→ **EXERCISE GOAL**: Copy out, exactly as given, every line from the line with "Q: Count the red" to the end of the listing, both of those lines included.

→ **ENTRIES SHOWN**:
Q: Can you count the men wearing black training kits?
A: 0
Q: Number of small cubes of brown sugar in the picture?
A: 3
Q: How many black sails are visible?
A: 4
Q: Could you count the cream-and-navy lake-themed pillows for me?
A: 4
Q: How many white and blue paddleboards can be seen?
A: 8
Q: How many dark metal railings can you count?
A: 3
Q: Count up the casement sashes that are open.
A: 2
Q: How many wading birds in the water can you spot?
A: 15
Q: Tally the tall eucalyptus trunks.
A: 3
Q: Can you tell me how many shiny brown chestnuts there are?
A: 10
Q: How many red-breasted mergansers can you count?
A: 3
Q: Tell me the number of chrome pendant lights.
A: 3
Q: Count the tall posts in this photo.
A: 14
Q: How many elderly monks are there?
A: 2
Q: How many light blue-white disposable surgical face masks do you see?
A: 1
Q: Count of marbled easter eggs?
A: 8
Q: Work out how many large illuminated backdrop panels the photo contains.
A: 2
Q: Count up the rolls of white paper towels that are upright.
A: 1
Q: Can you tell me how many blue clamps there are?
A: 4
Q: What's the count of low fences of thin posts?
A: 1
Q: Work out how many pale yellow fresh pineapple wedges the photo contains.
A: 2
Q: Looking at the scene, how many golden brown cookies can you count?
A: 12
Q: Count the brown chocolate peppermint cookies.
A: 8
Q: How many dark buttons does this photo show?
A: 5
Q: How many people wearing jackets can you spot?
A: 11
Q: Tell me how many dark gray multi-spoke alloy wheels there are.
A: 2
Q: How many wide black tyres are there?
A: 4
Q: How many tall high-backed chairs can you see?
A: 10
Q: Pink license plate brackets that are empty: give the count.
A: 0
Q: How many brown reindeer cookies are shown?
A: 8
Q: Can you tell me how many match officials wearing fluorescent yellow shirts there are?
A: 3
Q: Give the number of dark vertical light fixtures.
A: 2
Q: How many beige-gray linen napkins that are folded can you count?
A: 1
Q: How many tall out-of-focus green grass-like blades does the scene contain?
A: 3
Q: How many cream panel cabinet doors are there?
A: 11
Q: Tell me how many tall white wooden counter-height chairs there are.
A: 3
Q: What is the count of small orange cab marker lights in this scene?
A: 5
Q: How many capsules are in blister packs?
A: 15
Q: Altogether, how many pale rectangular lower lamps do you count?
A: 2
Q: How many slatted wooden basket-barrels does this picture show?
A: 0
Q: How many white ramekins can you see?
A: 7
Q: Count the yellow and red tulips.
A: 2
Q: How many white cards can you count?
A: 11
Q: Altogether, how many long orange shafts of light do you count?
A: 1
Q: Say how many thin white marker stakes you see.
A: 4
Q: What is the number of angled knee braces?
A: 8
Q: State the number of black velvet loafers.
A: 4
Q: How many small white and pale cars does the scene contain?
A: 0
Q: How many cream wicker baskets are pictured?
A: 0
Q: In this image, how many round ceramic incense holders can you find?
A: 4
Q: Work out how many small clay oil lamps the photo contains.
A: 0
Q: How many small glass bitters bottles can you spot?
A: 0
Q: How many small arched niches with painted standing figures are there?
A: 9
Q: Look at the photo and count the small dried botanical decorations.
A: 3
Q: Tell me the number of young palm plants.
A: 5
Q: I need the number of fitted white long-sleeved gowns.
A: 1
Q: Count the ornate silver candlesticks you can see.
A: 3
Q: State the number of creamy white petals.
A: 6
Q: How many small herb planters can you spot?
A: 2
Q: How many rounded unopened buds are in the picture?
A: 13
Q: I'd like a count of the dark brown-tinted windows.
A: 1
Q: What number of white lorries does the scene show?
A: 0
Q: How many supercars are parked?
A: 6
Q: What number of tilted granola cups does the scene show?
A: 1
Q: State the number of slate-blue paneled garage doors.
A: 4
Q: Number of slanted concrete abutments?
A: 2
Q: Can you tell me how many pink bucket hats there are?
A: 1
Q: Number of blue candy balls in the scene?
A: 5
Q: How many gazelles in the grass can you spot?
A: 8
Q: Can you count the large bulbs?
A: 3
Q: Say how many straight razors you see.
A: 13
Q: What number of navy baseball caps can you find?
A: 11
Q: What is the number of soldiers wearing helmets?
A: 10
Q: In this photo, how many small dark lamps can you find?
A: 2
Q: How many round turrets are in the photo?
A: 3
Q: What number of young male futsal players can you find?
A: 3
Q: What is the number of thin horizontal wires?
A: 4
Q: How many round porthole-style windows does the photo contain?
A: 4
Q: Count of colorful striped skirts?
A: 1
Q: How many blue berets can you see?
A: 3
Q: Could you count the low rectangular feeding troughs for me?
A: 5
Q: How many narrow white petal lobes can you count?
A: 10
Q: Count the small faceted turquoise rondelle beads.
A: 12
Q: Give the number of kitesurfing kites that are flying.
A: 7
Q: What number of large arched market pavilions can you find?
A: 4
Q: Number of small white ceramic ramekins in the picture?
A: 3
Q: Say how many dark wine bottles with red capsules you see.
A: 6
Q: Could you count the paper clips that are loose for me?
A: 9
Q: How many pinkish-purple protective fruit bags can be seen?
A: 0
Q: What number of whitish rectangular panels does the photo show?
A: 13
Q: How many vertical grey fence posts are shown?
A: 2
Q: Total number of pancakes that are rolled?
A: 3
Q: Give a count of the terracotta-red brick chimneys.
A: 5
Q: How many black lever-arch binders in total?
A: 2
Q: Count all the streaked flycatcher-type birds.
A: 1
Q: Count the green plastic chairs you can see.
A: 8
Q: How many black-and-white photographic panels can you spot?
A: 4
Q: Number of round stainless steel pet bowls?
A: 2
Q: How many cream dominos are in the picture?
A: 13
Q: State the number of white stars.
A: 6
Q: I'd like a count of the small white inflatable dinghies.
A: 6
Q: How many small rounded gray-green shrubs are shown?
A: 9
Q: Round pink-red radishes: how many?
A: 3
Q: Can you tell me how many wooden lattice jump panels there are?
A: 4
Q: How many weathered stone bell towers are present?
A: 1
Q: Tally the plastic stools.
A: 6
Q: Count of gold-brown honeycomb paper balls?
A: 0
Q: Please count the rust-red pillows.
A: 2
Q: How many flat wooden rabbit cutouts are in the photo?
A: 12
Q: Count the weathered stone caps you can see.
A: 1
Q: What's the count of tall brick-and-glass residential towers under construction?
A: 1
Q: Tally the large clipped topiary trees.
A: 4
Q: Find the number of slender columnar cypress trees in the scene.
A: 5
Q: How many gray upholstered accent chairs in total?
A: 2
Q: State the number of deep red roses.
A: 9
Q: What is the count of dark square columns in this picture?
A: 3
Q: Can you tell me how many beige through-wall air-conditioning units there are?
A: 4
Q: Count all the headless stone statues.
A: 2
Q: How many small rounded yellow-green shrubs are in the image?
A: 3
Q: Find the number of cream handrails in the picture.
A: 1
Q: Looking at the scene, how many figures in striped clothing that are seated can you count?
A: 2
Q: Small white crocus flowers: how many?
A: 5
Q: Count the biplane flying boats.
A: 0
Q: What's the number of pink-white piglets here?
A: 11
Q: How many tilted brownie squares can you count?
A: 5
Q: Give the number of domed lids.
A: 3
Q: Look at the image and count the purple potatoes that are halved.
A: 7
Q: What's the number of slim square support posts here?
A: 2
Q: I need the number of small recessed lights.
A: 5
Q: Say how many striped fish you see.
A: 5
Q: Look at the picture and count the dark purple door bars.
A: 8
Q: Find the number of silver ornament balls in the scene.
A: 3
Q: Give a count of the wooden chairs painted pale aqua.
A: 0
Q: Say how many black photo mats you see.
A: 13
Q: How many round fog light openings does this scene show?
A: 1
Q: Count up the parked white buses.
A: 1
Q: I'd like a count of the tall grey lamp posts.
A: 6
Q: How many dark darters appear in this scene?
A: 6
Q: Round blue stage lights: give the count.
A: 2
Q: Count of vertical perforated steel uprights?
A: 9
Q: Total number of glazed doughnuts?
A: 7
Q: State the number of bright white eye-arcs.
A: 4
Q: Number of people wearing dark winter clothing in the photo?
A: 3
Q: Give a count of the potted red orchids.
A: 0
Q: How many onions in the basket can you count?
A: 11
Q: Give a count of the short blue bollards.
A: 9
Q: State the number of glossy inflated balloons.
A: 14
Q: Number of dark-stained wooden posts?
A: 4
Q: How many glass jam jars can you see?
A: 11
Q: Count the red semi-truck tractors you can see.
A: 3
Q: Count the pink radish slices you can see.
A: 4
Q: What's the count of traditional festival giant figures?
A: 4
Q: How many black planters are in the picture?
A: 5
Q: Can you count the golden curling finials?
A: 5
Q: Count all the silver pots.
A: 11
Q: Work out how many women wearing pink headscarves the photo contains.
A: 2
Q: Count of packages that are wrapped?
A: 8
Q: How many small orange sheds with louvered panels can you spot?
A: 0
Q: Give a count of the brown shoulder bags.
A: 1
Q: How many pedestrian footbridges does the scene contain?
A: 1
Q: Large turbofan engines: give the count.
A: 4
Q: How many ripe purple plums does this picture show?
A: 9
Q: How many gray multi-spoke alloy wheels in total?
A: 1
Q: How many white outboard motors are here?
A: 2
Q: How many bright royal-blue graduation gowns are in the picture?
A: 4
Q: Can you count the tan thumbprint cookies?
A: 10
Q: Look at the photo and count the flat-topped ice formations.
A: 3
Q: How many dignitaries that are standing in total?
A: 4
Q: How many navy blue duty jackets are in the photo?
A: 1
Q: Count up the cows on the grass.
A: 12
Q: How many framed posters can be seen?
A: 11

→ **ANSWER BOX**:
Q: Count the red semi-truck tractors you can see.
A: 3
Q: Count the pink radish slices you can see.
A: 4
Q: What's the count of traditional festival giant figures?
A: 4
Q: How many black planters are in the picture?
A: 5
Q: Can you count the golden curling finials?
A: 5
Q: Count all the silver pots.
A: 11
Q: Work out how many women wearing pink headscarves the photo contains.
A: 2
Q: Count of packages that are wrapped?
A: 8
Q: How many small orange sheds with louvered panels can you spot?
A: 0
Q: Give a count of the brown shoulder bags.
A: 1
Q: How many pedestrian footbridges does the scene contain?
A: 1
Q: Large turbofan engines: give the count.
A: 4
Q: How many ripe purple plums does this picture show?
A: 9
Q: How many gray multi-spoke alloy wheels in total?
A: 1
Q: How many white outboard motors are here?
A: 2
Q: How many bright royal-blue graduation gowns are in the picture?
A: 4
Q: Can you count the tan thumbprint cookies?
A: 10
Q: Look at the photo and count the flat-topped ice formations.
A: 3
Q: How many dignitaries that are standing in total?
A: 4
Q: How many navy blue duty jackets are in the photo?
A: 1
Q: Count up the cows on the grass.
A: 12
Q: How many framed posters can be seen?
A: 11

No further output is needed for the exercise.